- Born: Judah Reuben November April 11, 1953 Ramat Gan, Israel
- Died: August 5, 2011 (aged 58) Zürich, Switzerland
- Occupations: journalist, news presenter, news editor

= Adi Talmor =

Israeli journalist (1953–2011)

Adi Talmor (עדי טלמור, born Judah Reuben November; April 11, 1953 – August 5, 2011) was an Israeli journalist and news presenter.

== Biography ==
Talmor was born and raised in Ramat Gan to Jewish immigrant parents who were Holocaust survivors. During Talmor's childhood, his father changed the family's surname to the Hebrew name Talmor.

When Talmor enlisted in the military in the early 1970s, he attempted to join the Army Radio station but he was refused, and instead he served as an Information security officer in the Israeli Air Force. Talmor was initially rejected by the Army Radio unit due to a medical problem which affected his pronunciation. After Talmor underwent rhinoplasty surgery, his pronunciation improved significantly and as a result he was transferred to the Army Radio unit.

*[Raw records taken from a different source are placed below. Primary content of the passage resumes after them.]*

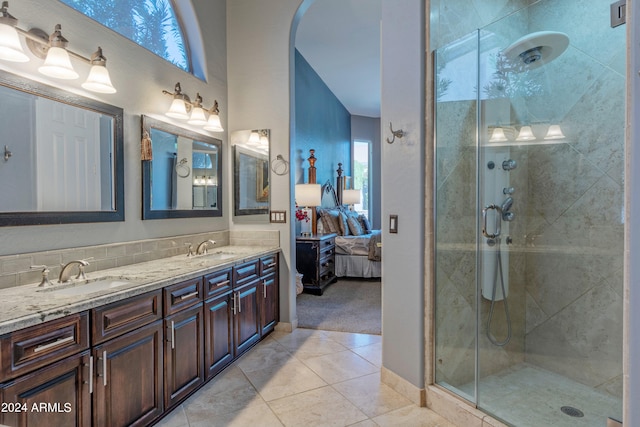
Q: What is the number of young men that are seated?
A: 0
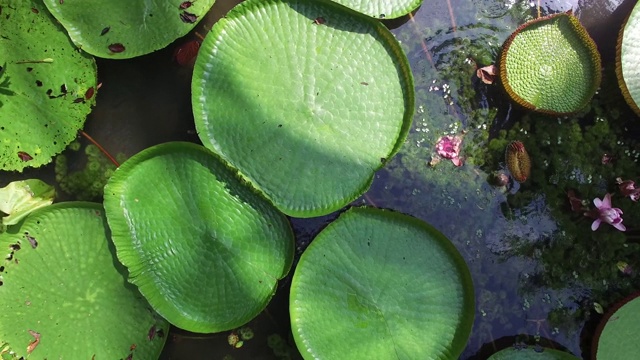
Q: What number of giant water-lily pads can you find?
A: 11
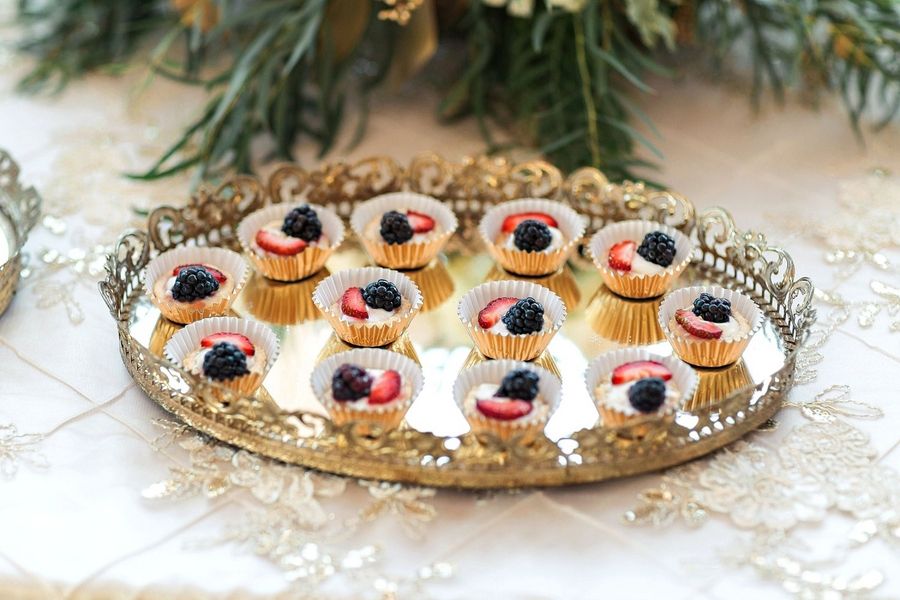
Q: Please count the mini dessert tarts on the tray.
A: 12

At 25 Talmor began working for the Army Radio as a civilian employee. At this point he also changed his first name to "Adi".

Between 1982 and 1992 Talmor worked as a news presenter for the Israeli Channel 1 news show "Erev Hadash" ("ערב חדש"), for which he became widely known in the Israeli public. (At the time, this was the only early-evening TV news show in the country). During that period of time Talmor also worked as a news anchor and news editor at Israeli Army Radio, a job which he held for about 33 years. In addition, all those years Talmor gave courses in announcing at the Geva Studios. As part of his work in the Israeli Army Radio Talmor hosted the radio shows "Bamatzav Hanochachi" ("במצב הנוכחי") and "Betzohorei Hayom" ("בצהרי היום").

== Death ==
Talmor was a heavy smoker until 15 years before his death. At the age of 58 he was diagnosed with lung cancer, and doctors determined that he only had a few months to live. In response, on August 5, 2011, Talmor ended his life by assisted suicide at the Dignitas clinic in Zürich, Switzerland. As he requested, his body was cremated at noon that day and his ashes scattered in a nearby lake.

Before his death, Talmor sent an email to his brother directing him to his neighbour, where he had left his will and farewell letters to his close friends and family members, in a bag bearing the message "Thank you and goodbye." In a letter he left, he asked that those who wished to honor his memory meet "just before sunset" on Thursday, August 11, 2011 (a week after his death), next to his favorite spot on the Tel Aviv Promenade and hold a brief memorial ceremony, as several of his favorite songs played in the background.